Lecture 4 Flashcards
How do high temperatures impact maturing oocytes and embryos differently?
Maturing Oocytes: Highly sensitive to high temperatures due to their limited ability to produce protective proteins
Embryos: More tolerant of high temperatures as they can produce heat shock proteins for protection
What are the potential consequences of exposing an oocyte to temperatures below 37°C?
Disruption of microtubules, potentially irreversible
Impaired enzyme function
Difficulty maintaining homeostasis
Reduced embryo viability
What are the main challenges associated with maintaining optimal osmolality in embryo culture media?
Evaporation: Microdrops are highly susceptible to evaporation, especially during preparation and on heated microscope stages. Oil covers slow down but don’t completely prevent evaporation
Time-lapse incubators: The use of shallow dishes, small drop sizes, thin oil layers, and lack of humidification in many time-lapse incubators further increase the risk of evaporation and osmolality changes
Why is a low oxygen environment (5% O2) considered superior to a high oxygen environment (21% O2) for embryo culture?
Reduces oxidative damage by minimizing the production of harmful reactive oxygen species (ROS)
Supports optimal mitochondrial function, ensuring efficient energy production
Promotes the use of the more efficient TCA cycle for energy production in early cleavage-stage embryos
Reduces the incidence of aneuploidy and mosaicism in mouse embryos
Explain the role of bicarbonate and HEPES/MOPS buffers in embryo culture media.
Bicarbonate (NaHCO3): The primary buffer system used in media for incubator culture. It interacts with CO2 to regulate pH, maintaining a physiological range of 7.2-7.4
HEPES/MOPS: Synthetic buffers used in media designed for manipulations outside the incubator. They maintain a stable pH in atmospheric CO2 conditions, preventing harmful pH fluctuations during procedures
How does the composition of culture media change to support the different metabolic needs of embryos at various stages?

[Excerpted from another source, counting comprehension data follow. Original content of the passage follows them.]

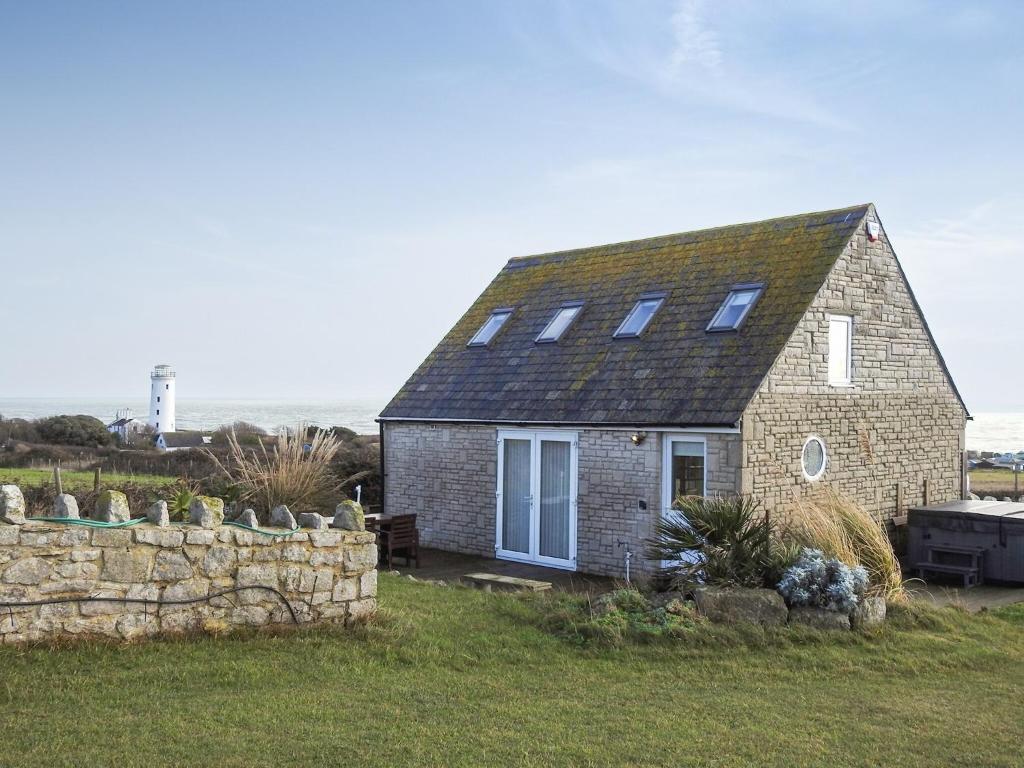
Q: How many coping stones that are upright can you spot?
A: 9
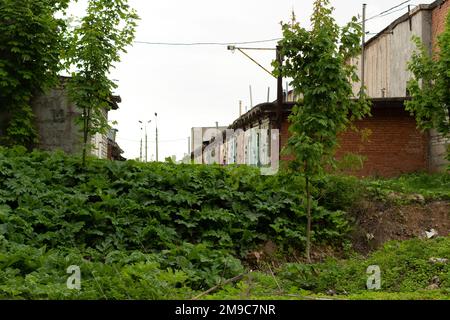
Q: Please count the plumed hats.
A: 0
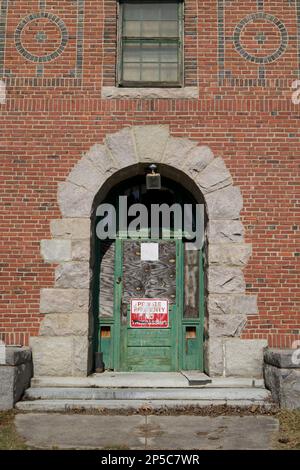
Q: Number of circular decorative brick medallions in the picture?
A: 2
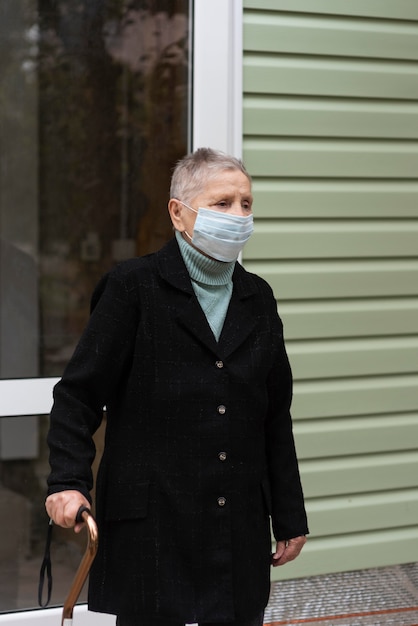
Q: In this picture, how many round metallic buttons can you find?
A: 4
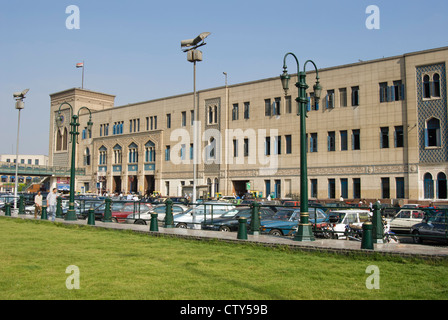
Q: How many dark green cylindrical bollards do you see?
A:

Fertilization Media: High glucose to support energy-intensive fertilization and early cell division
Cleavage Media: Low glucose but high lactate and pyruvate to cater to the embryo’s preference for the TCA cycle during this stage
Blastocyst Media: High glucose and low lactate/pyruvate to align with the embryo’s increased reliance on glycolysis
What are the two main approaches to providing stage-specific culture media?
Sequential Media: Involves changing the media at different stages (fertilization, cleavage, blastocyst) to provide the optimal nutrient composition for each stage
Single-Step Media: Uses one media formulation for the entire culture period, offering a “buffet” of nutrients for the embryo to choose from
Name the three primary components of embryo culture media and their key functions.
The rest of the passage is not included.